Like most Americans, my knowledge of Canadian basketball essentially begins with the Ontario-born James Naismith and ends with Steve Nash. While comprehensive in terms of chronology, the timeline between those figures is murky at best, basically consisting of Rick Fox and when the Grizzlies used to play in Vancouver. Brian Daly does a commendable job at filling these mental gaps in his enlightening and entertaining book Canada's Other Game. Daly is a Canadian sportswriter who has appeared in The Toronto Sun and the Canadian Press and maintains QHoops.net (devoted to Quebecois basketball). In Canada's Other Game he outlines the country's involvement and contributions to the sport from Naismith to the present and highlights the game's deep history with the country and its most important teams and players across all levels and genders. Canada's Other Game is worth a read for any basketball fan or Canadian curious about the country's connection to the sport.
Canada's Other Game begins with the start of the sport itself, as Dr. James Naismith was born in Ontario and raised in the country. Daly chronicles Naismith's life and his efforts to create the sport to appease some of his unruly students at a Massachusetts YMCA. Like the rest of this book, the passage features a good amount of depth and is well-researched, including insights such as how basketball was heavily influenced by Duck on a Rock, a game that featured prominently in Naismith's childhood. Four of Naismith's eighteen original malcontents were from north of the border and they helped spread the sport upon returning to their homeland. Daly proceeds to describe the early history of basketball in Canada and dynasties such as the 1920's women's basketball powerhouse Edmonton Grads as well as the early history of the NBA. The NBA actually grew out of the desire from major arena owners to fill spaces between hockey games held by the recently-created National Hockey League. The ill-fated Toronto Huskies' 1946 contest against the New York Knickerbockers was technically the league's first ever game.

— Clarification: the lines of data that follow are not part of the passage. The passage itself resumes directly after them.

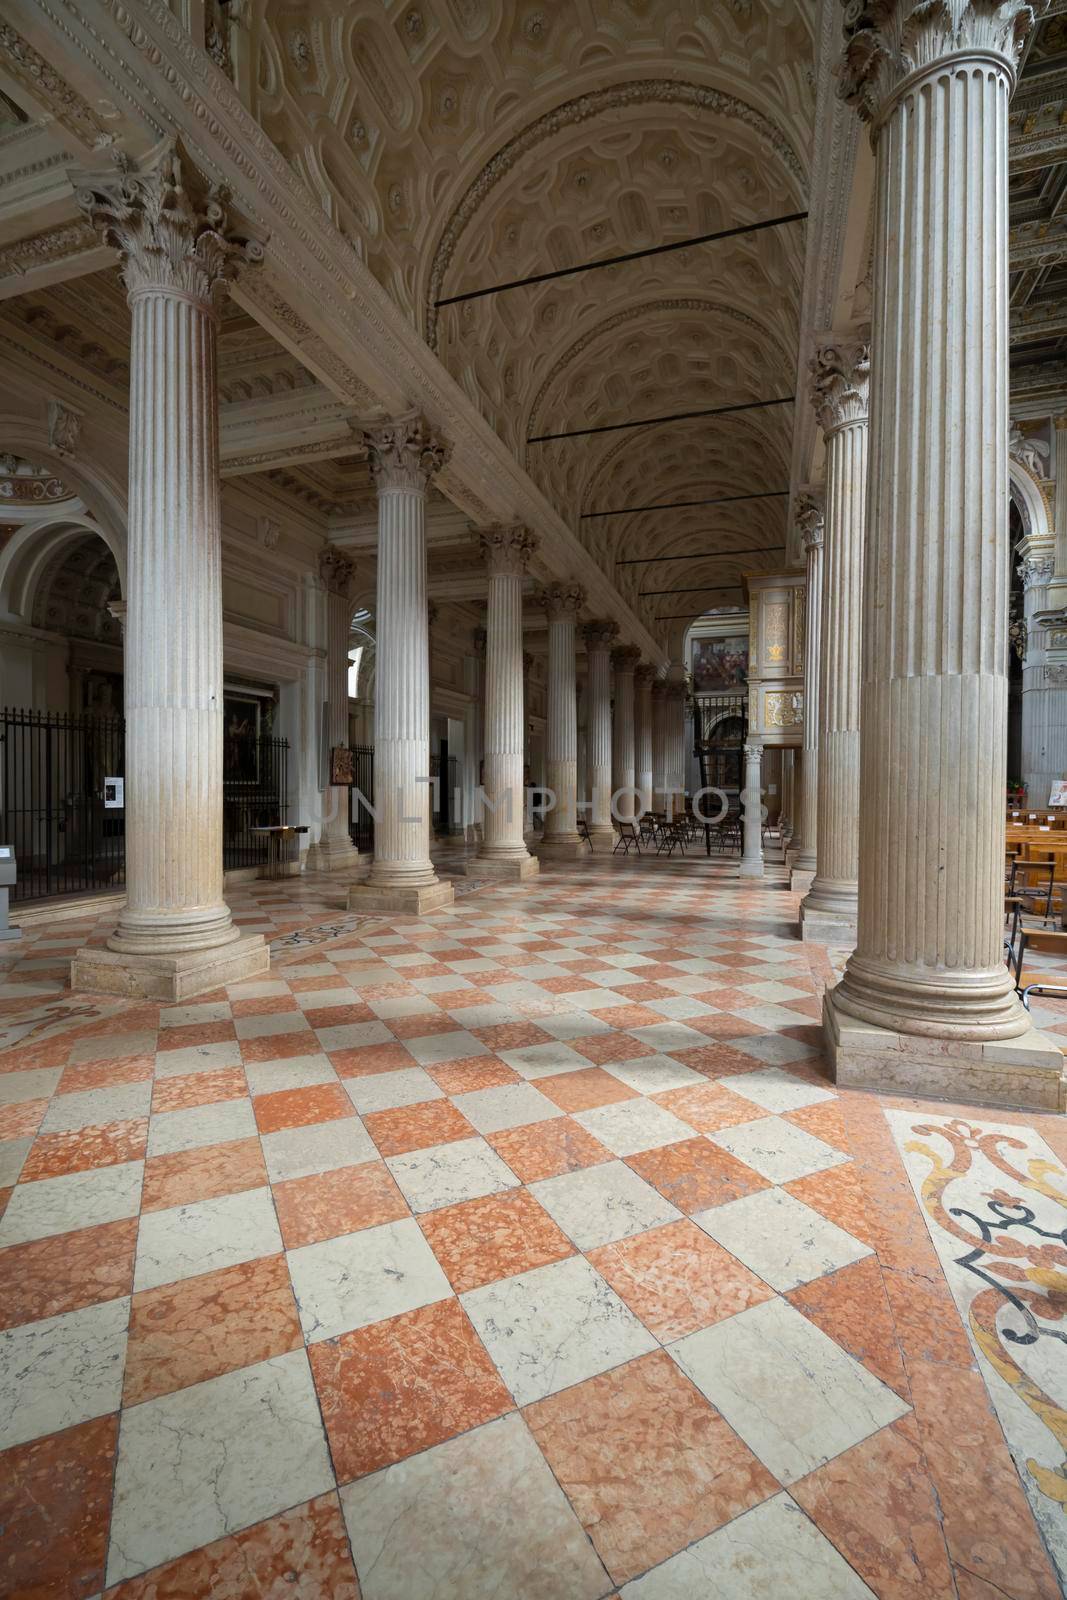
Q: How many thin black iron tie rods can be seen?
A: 6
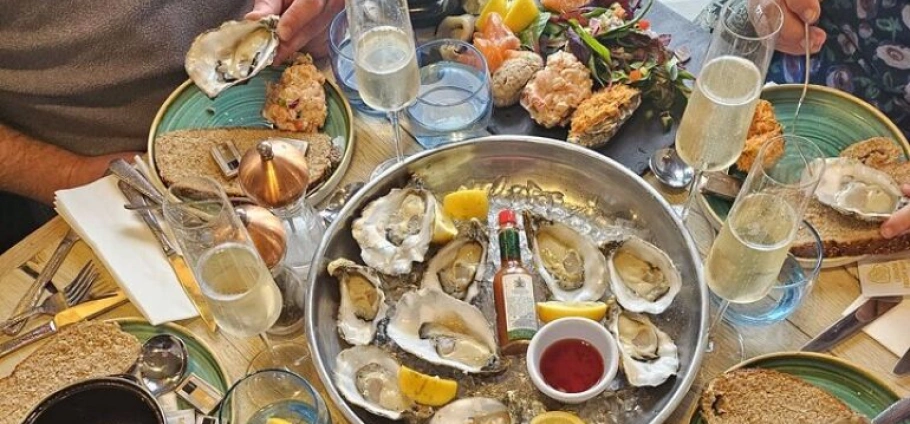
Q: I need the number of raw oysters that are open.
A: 11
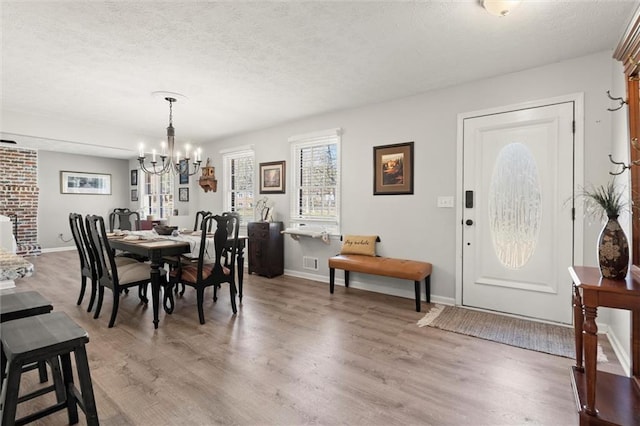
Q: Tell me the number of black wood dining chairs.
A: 6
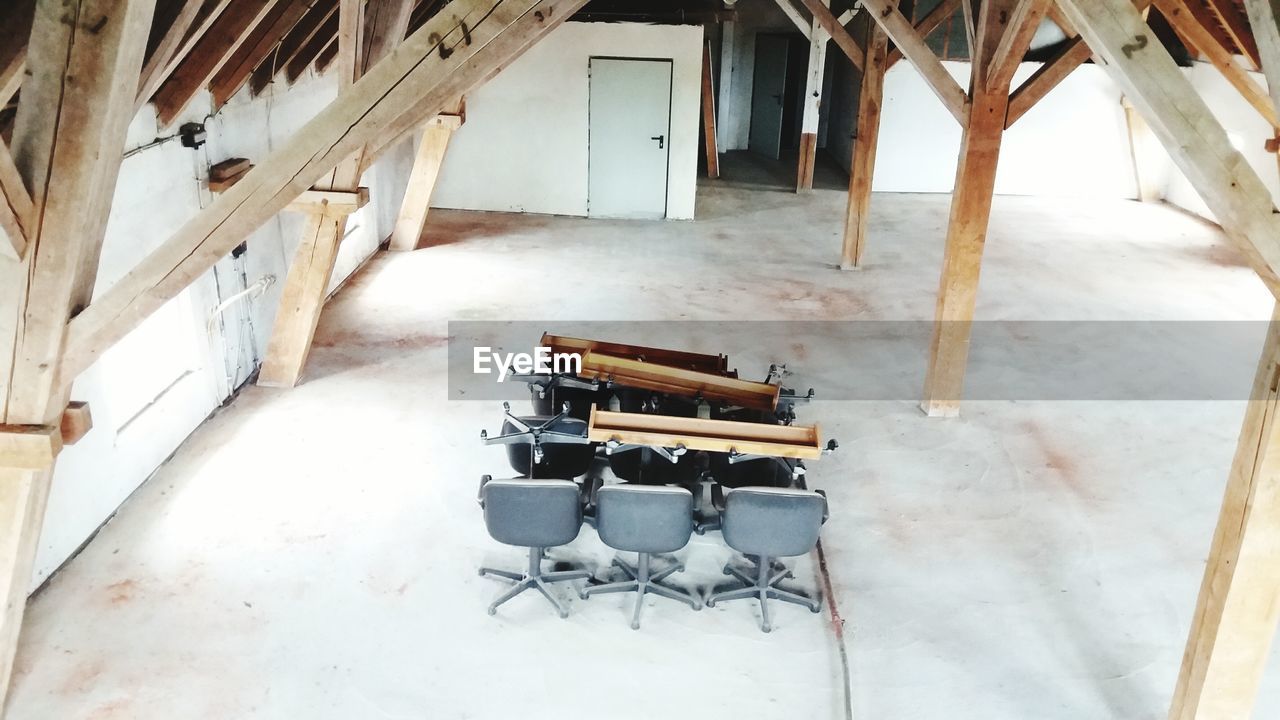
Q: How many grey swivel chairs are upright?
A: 3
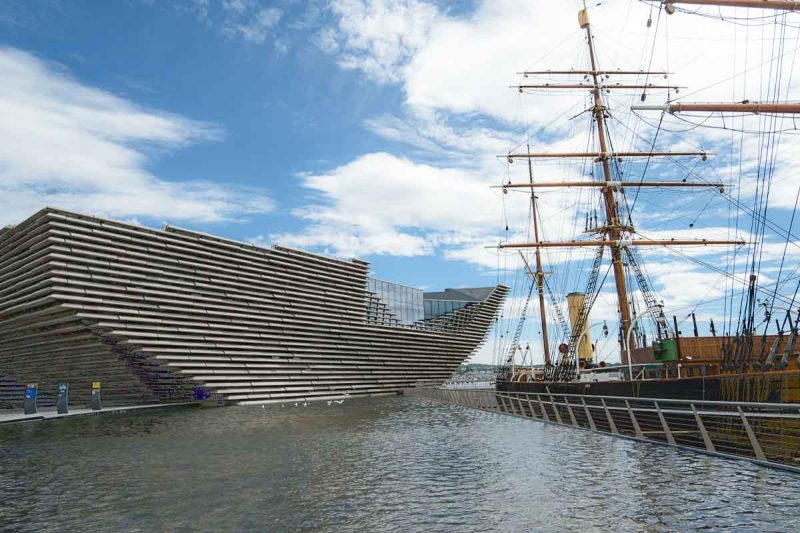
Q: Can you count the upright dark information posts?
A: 3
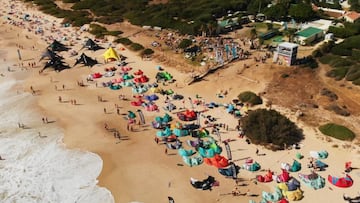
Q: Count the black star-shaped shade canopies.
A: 5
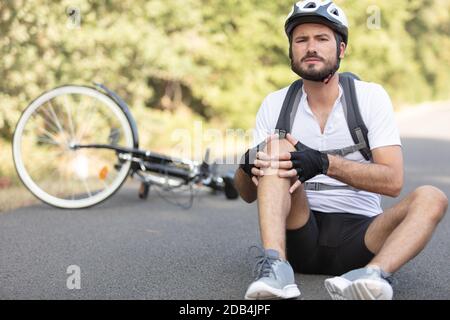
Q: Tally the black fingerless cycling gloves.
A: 2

Daly covers all aspects of Canadian basketball, and he also focuses on the country's performance in international competition under the leadership of coaches such as the legendary (in Canadian basketball circles) Jack Donohue. While some of the sections on amateur basketball in the early decades didn't hold my interest all that much, I really enjoyed reading about the various financial hardships perpetually imposed on the national team by stingy sports bureaucrats, an issue which kept Steve Nash from playing for the team for several years in the early 2000s. Daly shares one especially fascinating anecdote about how national coach Donohue had to share a hotel room with referee Ron Foxcroft during a 1973 tournament in Italy. After the two roommates butted heads during a questionably-called game overseen by Foxcroft, Donahue was locked out of his hotel room by the referee and had to sleep in the hall.
The book really starts to shine once Daly reaches more recent decades. He delves into the Canadian college game and how top-level college basketball operates on a far smaller scale than in America, causing many talented players to head south sometimes as early as high school. The chapters describing professional basketball were especially interesting, such as the various and sometimes harebrained efforts to create Canadian leagues and bring semi-pro teams to the country, which generally did not fare well. Daly also covers the country's attempts to lure an NBA team, an athletic asset the country lacked after the Toronto Huskies' quick demise. It was quite a difficult task to land an NBA franchise, and cities had to contend with roadblocks such as Ontario's reluctance to ban basketball betting (a term for obtaining an NBA franchise set by the gambling-averse David Stern).
And of course no book on Canadian basketball would be complete without the obligatory Steve Nash chapter. Daly's profile on the (Johannesburg-born, though he moved to British Columbia as a baby) star and his development from a unheralded Canadian high-schooler to NBA MVP is excellent. As with every subject in the book, Daly covers all the bases on Nash including his remarkable tenure at Santa Clara University. Daly clearly demonstrates a passion for the sport throughout the book and this is made evident through his extensive research and well-written accounts of on-court action.The prose is refreshingly well-crafted and occasionally witty and Daly is a gifted writer despite his excessive usage of "quarterbacking" in describing Nash's basketball exploits. As you would probably expect from a Canadian basketball fan, he ends the book with a rosy outlook on the future of Canadian basketball, which all biases aside seems like a reasonable assumption given the influx of Canadians stars such as Kansas' Andrew Wiggins and Anthony Bennett, the latter being selected first overall in the 2013 NBA draft.
Canada's Other Game is a comprehensive history of Canada's involvement with basketball that is a worthwhile read for the curious basketball fan. I lost some interest after the Naismith chapters when Daly recounts tales from some of the very early days and teams of the sport and small Canadian regional rivalries (there were some times such as with the Edmonton Grads section where I wish Daly was less generous with his facts and information) but the book really picked up steam as it approaches the present. As an American a lot of the information was new to me but Daly certainly has mined enough sources and done enough research to please the Canadian hoops fan as well.
Full Disclosure: The nice people at Dundurn Press sent me an advance ebook version to review.